*WHAT THE EXERCISE ASKS:*
Leaving the images out, output each entry below exactly.

======== THE DATA

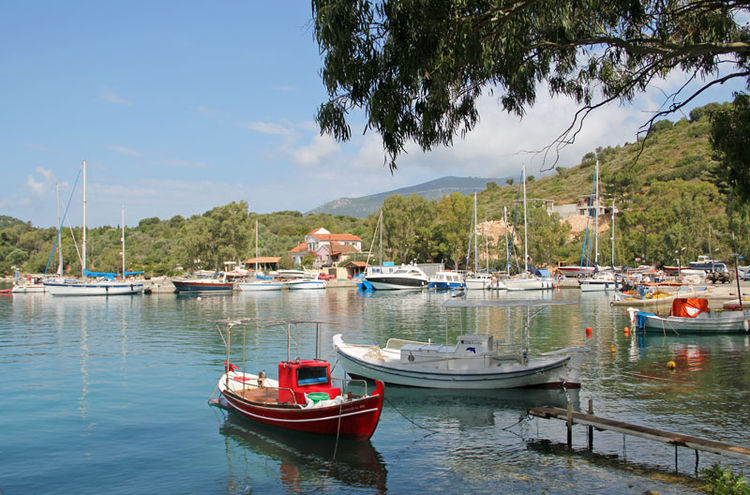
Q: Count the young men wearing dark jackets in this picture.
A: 0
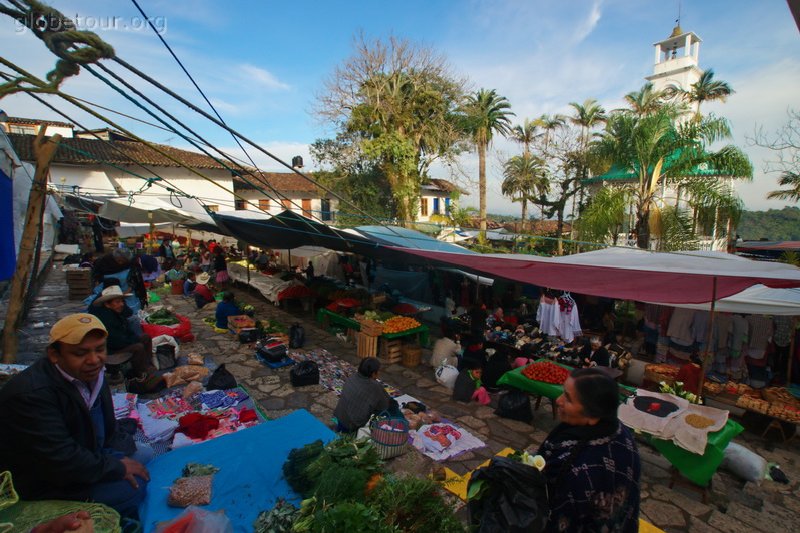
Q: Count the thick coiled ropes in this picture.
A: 1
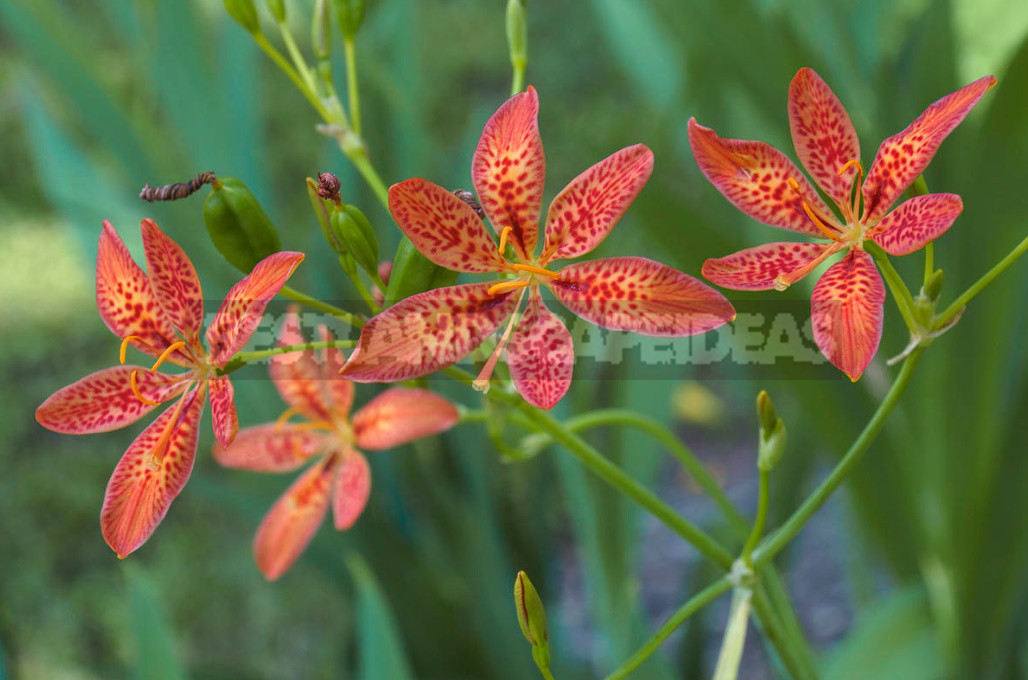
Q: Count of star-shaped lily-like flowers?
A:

================

*EXERCISE ANSWER:*
Q: Count the young men wearing dark jackets in this picture.
A: 0
Q: Count the thick coiled ropes in this picture.
A: 1
Q: Count of star-shaped lily-like flowers?
A:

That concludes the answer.